- [REQUIREMENT]: Strip out the pictures and transcribe the records that follow exactly.

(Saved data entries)
○ ○ ○ ○ ○ ○ ○
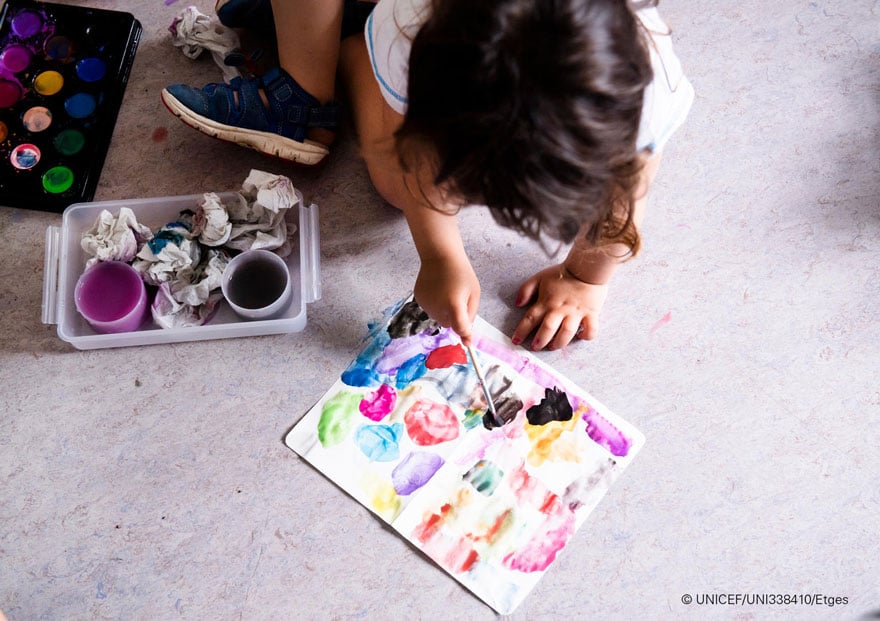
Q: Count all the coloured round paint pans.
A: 12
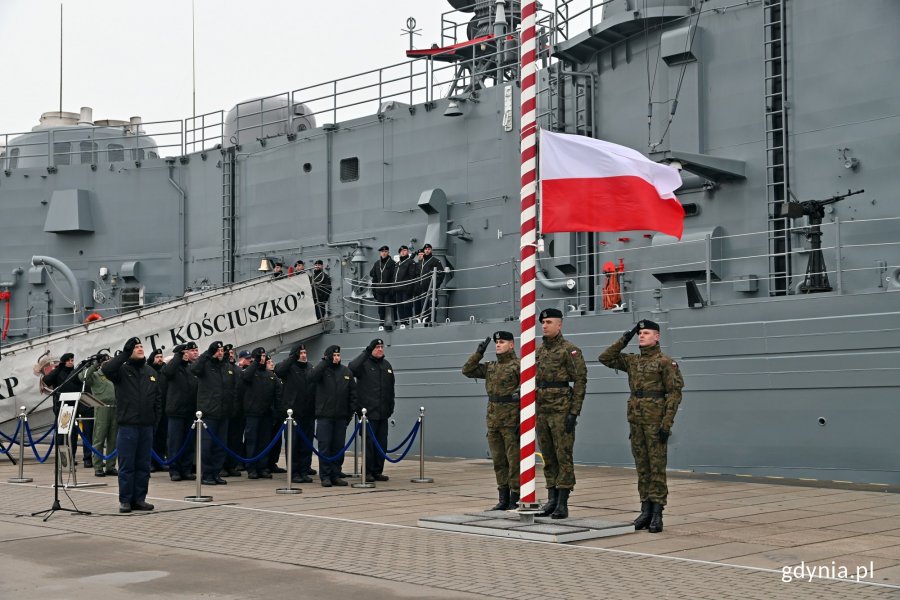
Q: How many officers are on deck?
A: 7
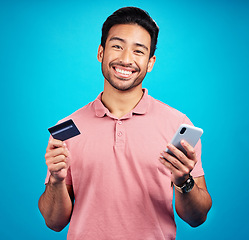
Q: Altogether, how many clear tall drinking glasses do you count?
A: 0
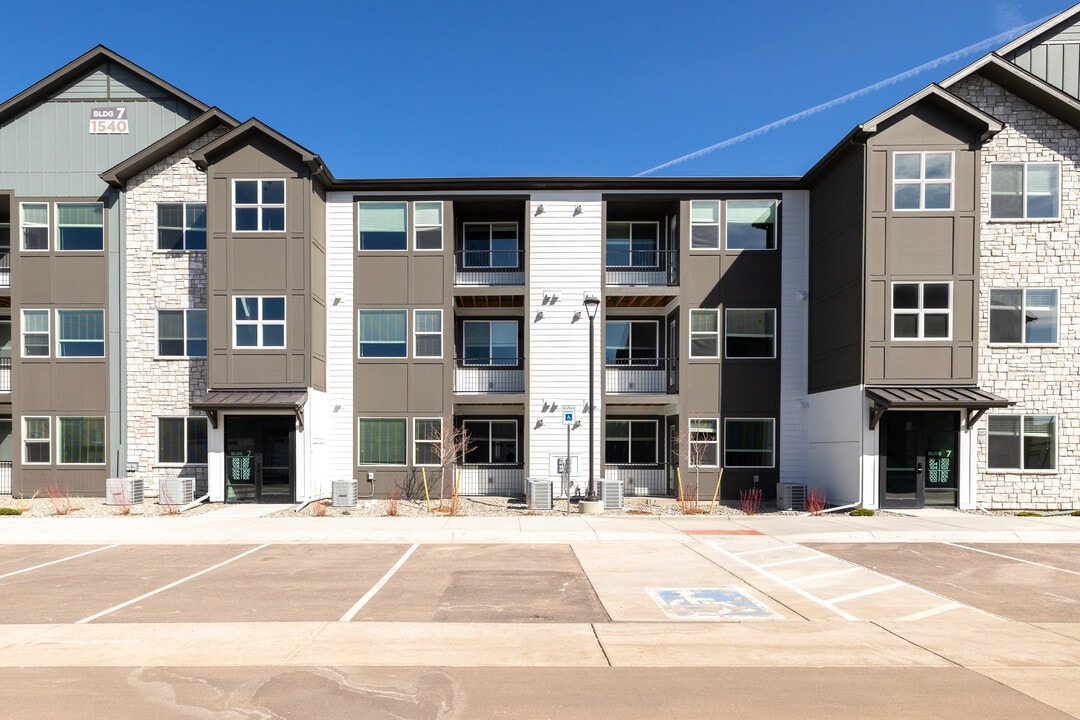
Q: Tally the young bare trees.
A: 2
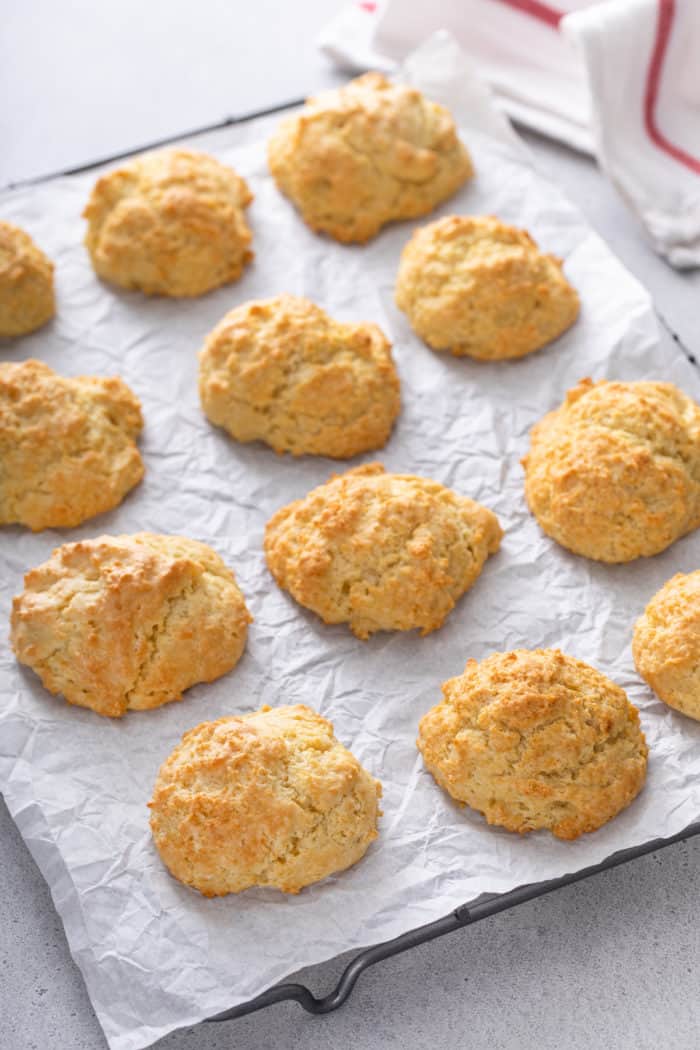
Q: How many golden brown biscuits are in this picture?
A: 12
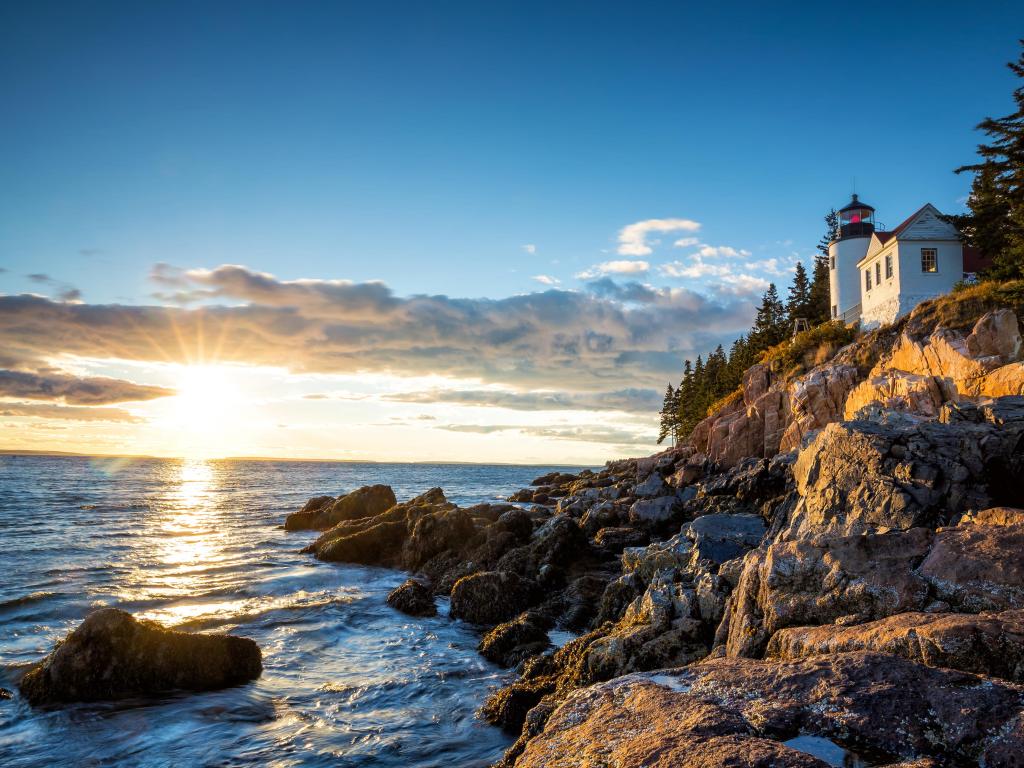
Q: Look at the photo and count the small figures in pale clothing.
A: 0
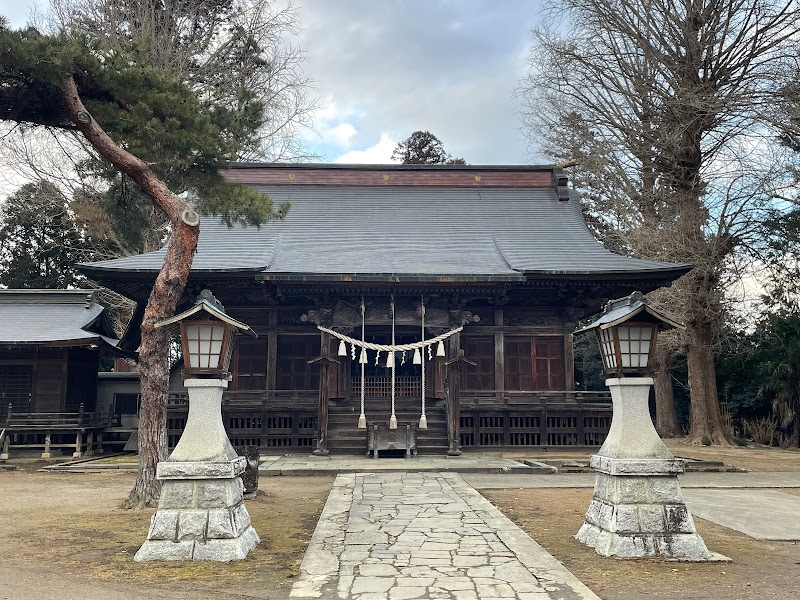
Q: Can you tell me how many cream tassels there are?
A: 8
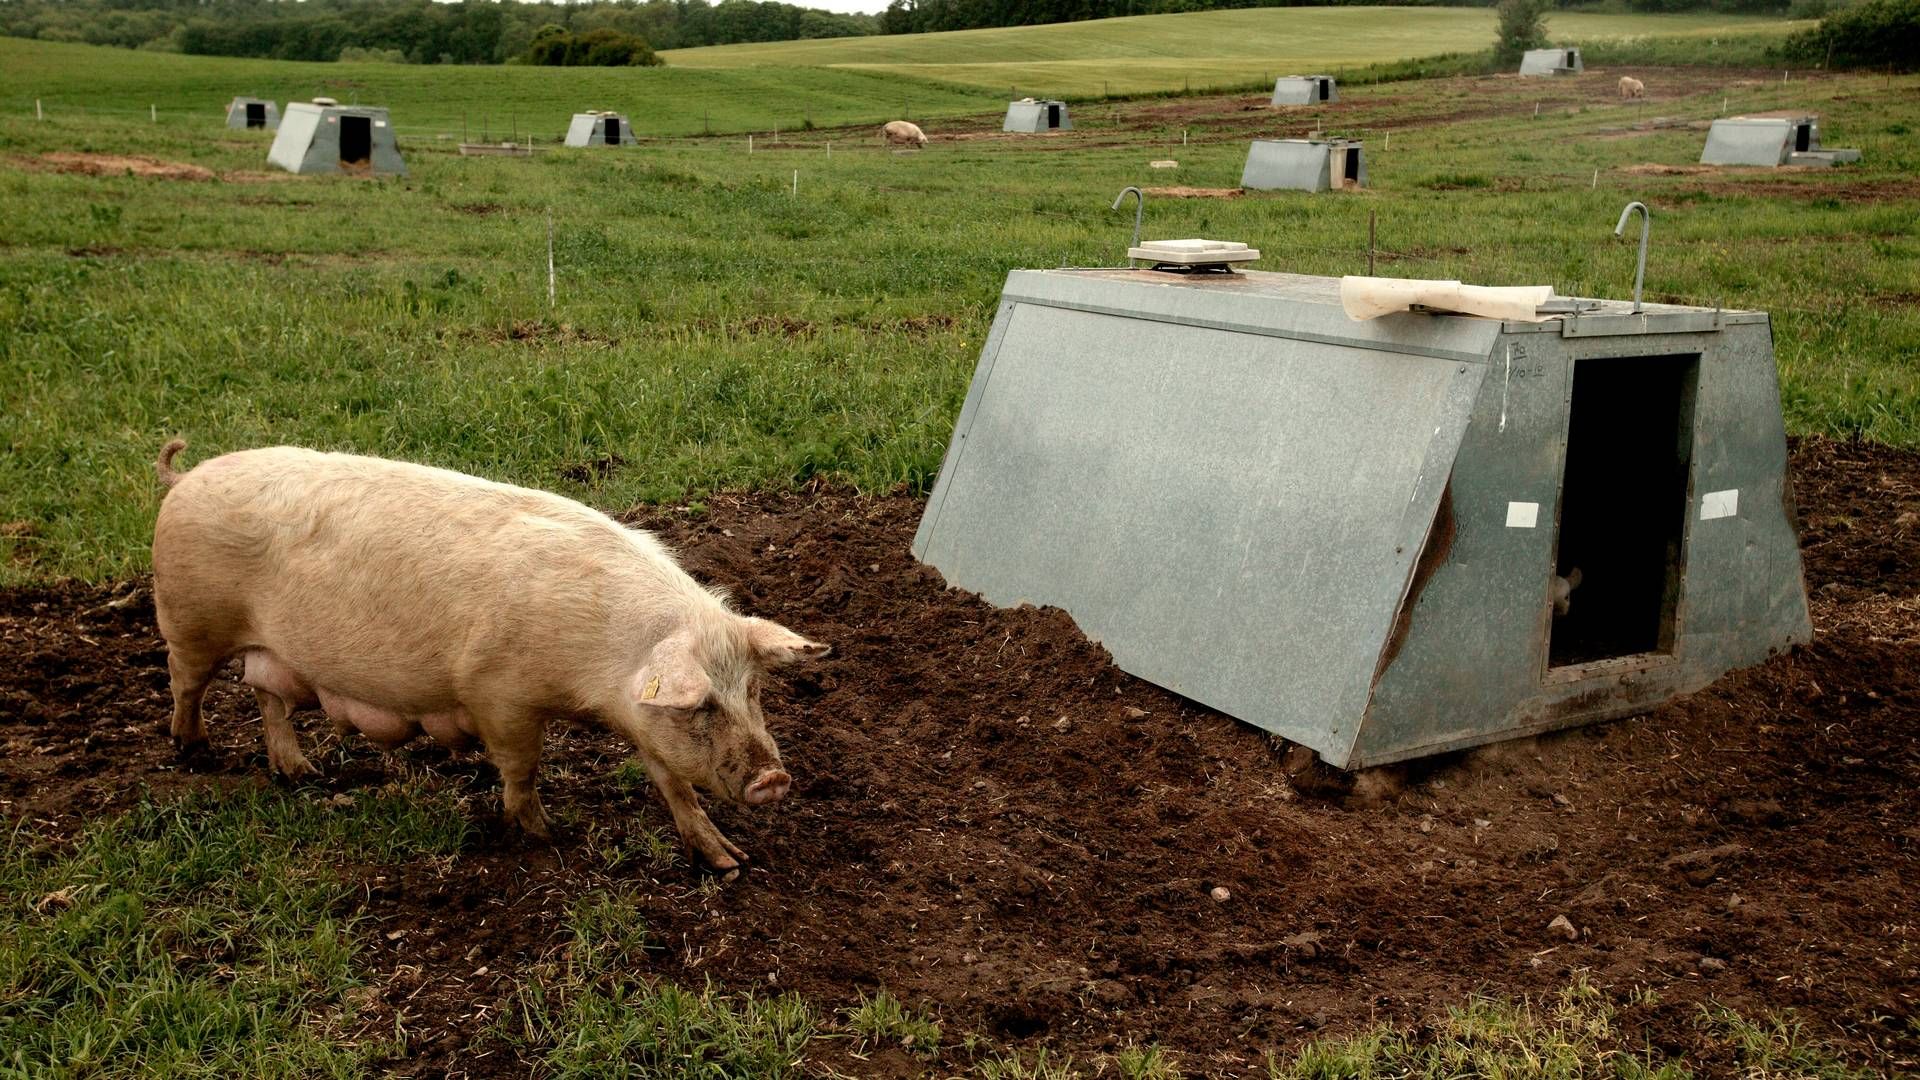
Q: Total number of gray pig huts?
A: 9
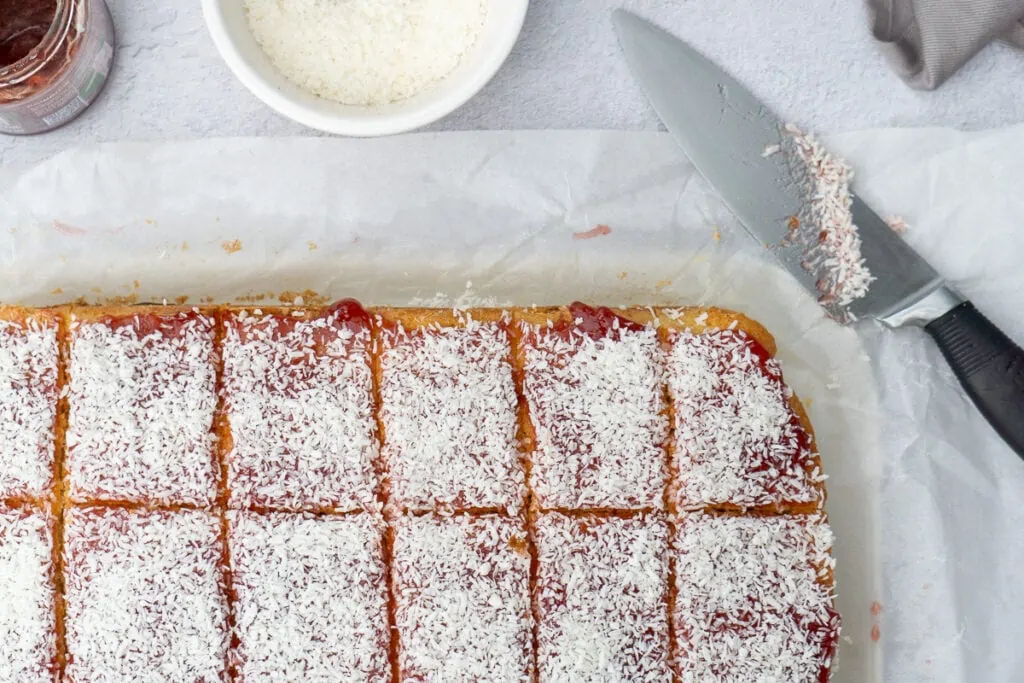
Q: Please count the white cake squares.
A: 12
○ ○ ○ ○ ○ ○ ○
- [RESULT OF THE EXERCISE]:
Q: Count all the coloured round paint pans.
A: 12
Q: How many officers are on deck?
A: 7
Q: Altogether, how many clear tall drinking glasses do you count?
A: 0
Q: Tally the young bare trees.
A: 2
Q: How many golden brown biscuits are in this picture?
A: 12
Q: Look at the photo and count the small figures in pale clothing.
A: 0
Q: Can you tell me how many cream tassels there are?
A: 8
Q: Total number of gray pig huts?
A: 9
Q: Please count the white cake squares.
A: 12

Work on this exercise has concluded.